Che cosa è successo veramente nella compravendita del Milan? Questa compravendita, il passaggio del Milan per 740 milioni di euro, è ufficialmente sotto indagine della Magistratura. Altro che olgettine per il presidente di Forza Italia, questa è una cosa più seria. Infatti l’inchiesta, cominciata in modo riservato ma che comincia a trapelare sugli organi di informazione, è guidata dal Pm Fabio De Pasquale. Se si dovesse configurare il reato di riciclaggio, per il Berlusconi rinato alla politica e leader del centrodestra in corsa per le elezioni del 4 marzo sarebbero ancora guai. Infatti dopo la vendita della società calcistica rossonera alla cordata cinese, i sospetti sulla provenienza dei 740 milioni si erano moltiplicati, mettendo in moto la Procura di Milano nonostante la lettera presentata la scorsa estate da Niccol Ghedini, avvocato di Berlusconi, in cui si rivendicava la regolarità della cessione.
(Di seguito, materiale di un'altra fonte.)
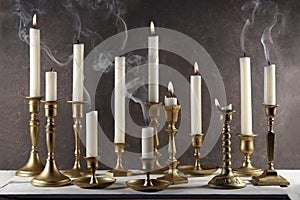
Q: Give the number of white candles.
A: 12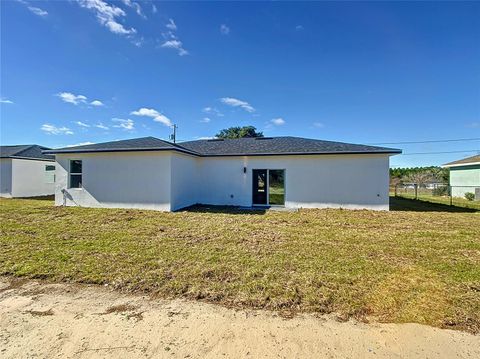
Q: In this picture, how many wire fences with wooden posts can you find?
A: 1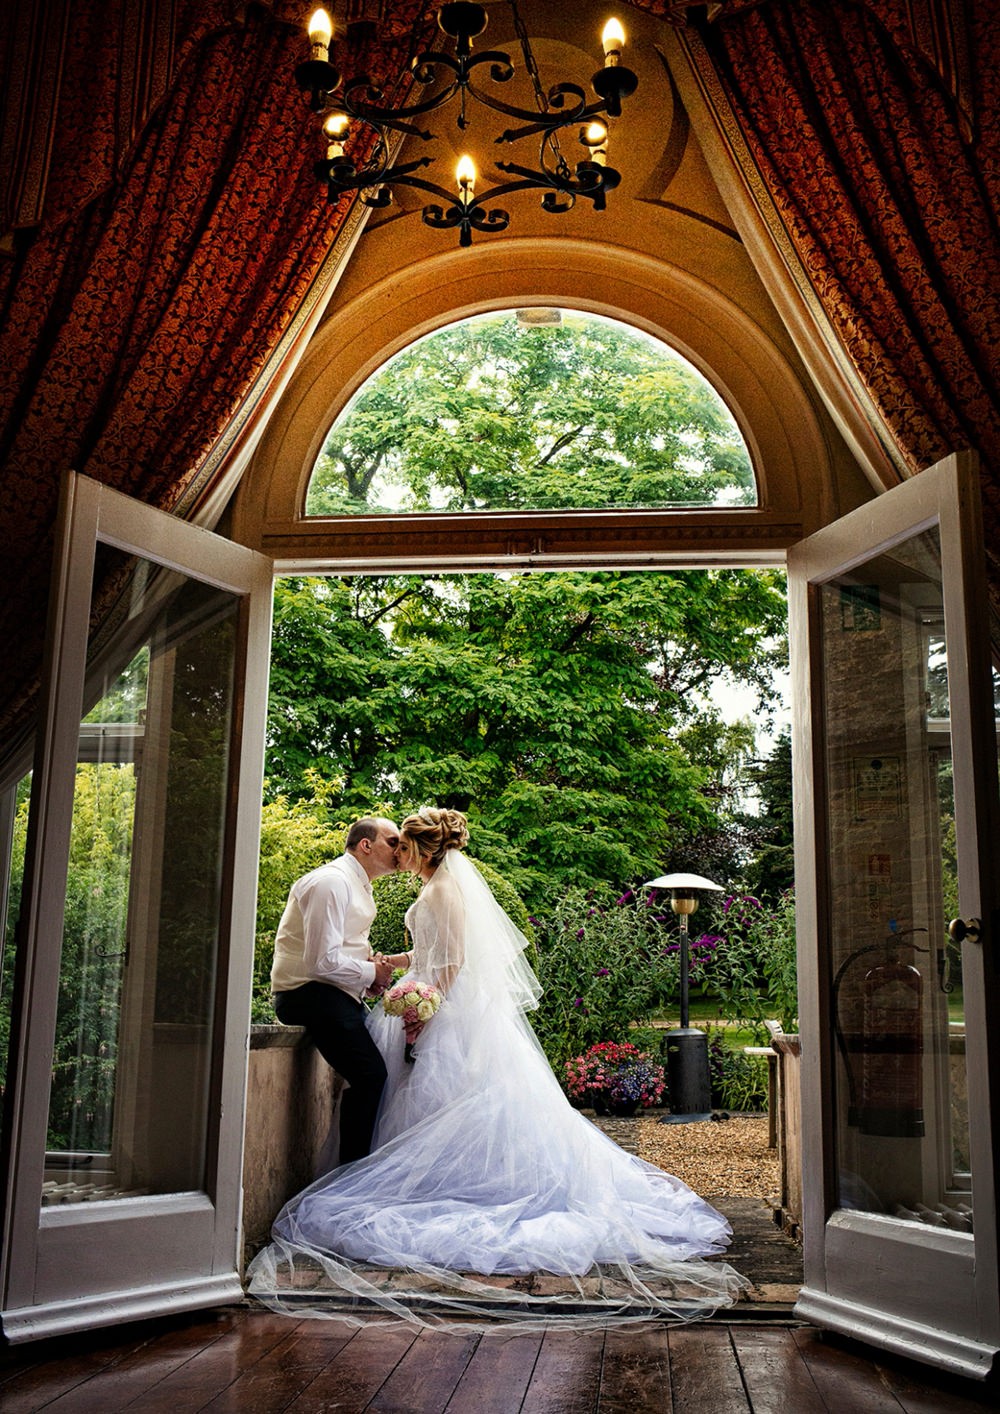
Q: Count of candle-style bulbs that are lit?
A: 5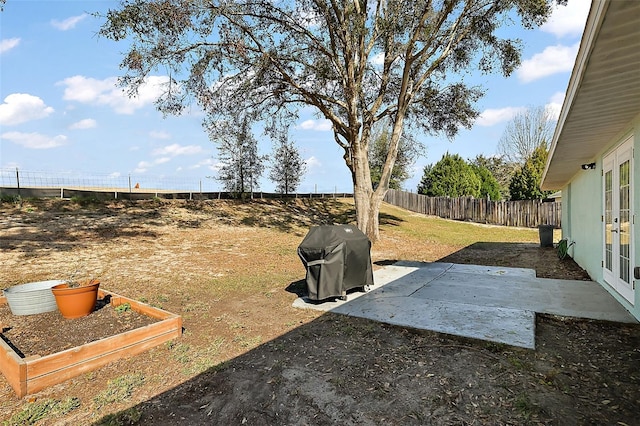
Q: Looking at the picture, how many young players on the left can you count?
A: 0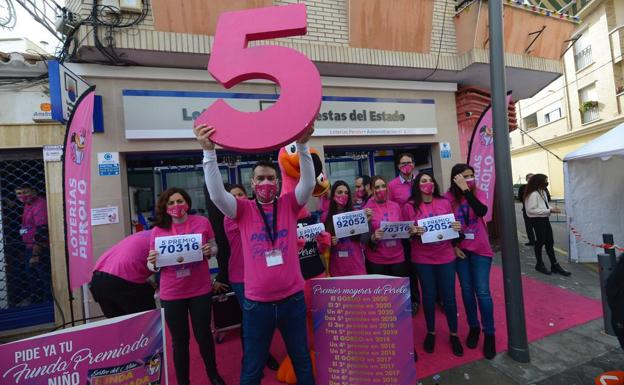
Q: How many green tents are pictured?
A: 0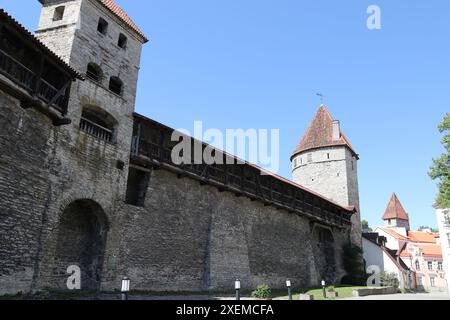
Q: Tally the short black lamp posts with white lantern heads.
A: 4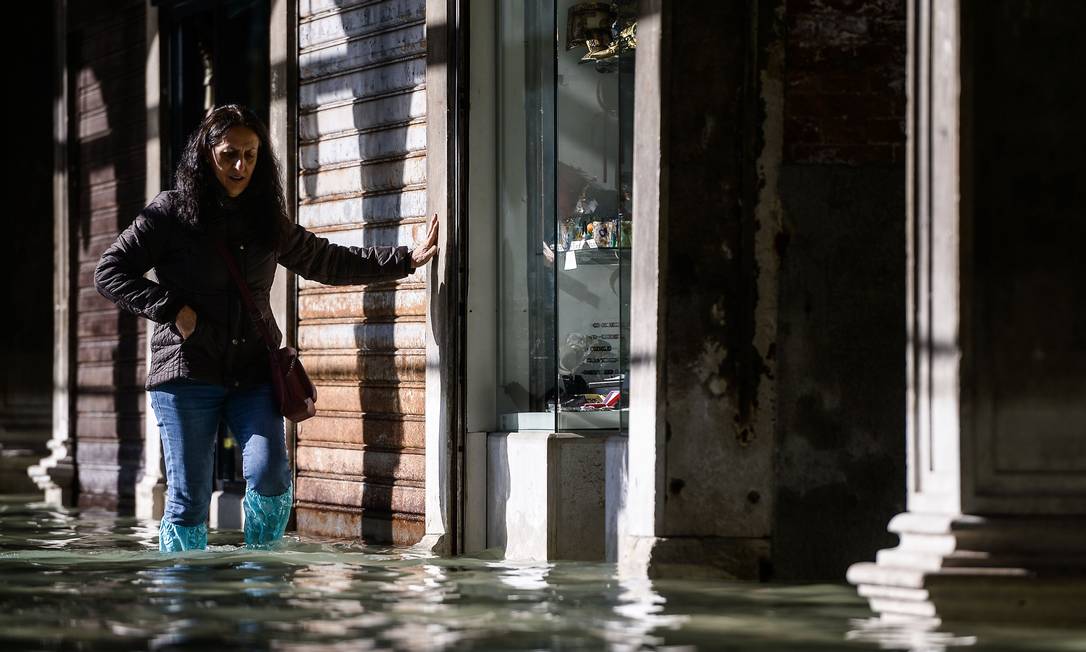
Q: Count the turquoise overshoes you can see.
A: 2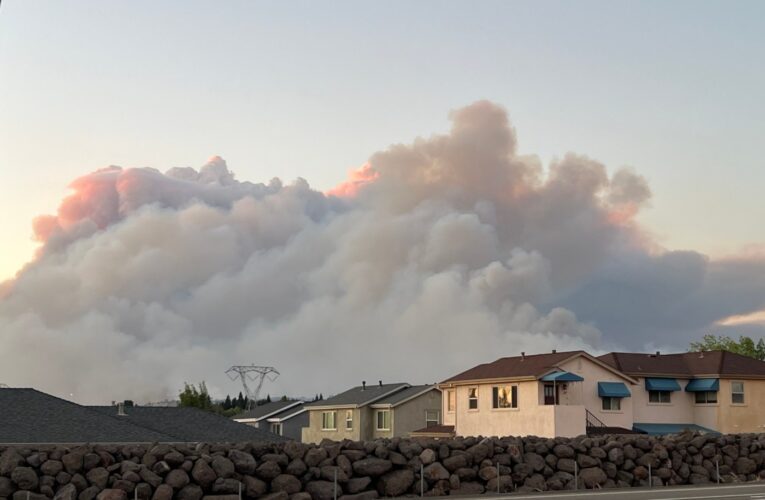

Tra i primi dettagli che cominciano ad emergere, ci sarebbe il passaggio dei soldi attraverso Hong Kong che ha allertato il Pm De Pasquale. Considerando che si veniva da una serie di trattative piuttosto travagliate per l’acquisto del Milan, poi fallite. Prima dei cinesi, si era fatto avanti il thailandese Bee Taechaubo (detto Mr.Bee) che aveva offerto 960 milioni per comprarsi il Milan. Incontri, mediazioni, prime dichiarazioni stampa e foto con Berlusconi si risolsero in un nulla di fatto, con la finanziaria ticinese Tax &Finance che era coinvolta nelle trattative, che è finita nei guai per frode fiscale. A seguire, ecco l’arrivo di Yonghong Li, misterioso imprenditore cinese di cui nessuno, neanche all’estero, è riuscito a definire del tutto la figura. La sua società Guizhou Fuquan Group non sarebbe poi così importante e non risulta tra gli uomini d’affari di spicco in Cina. Le indagini stabiliranno chi era e se i soldi usati per comprare il Milan fossero davvero i suoi o di Berlusconi, che mirava a riprenderseli dopo una serie di passaggi poco chiari. Se così fosse il centrosinistra avrebbe di nuovo una arma da usare contro il leader di Forza Italia. Ma a quanto pare nelle ultime ore ci siano state delle smentite ufficiali da parte della procura di Milano con tanto di presentazione di documenti bancari regolari, quindi questa presunta indagine non avrebbe senso e rientrerebbe nella cosiddetta casistica delle fake news o in italiano “bufale”. Vedremo se tutto verrà archiviato oppure no nei prossimi giorni.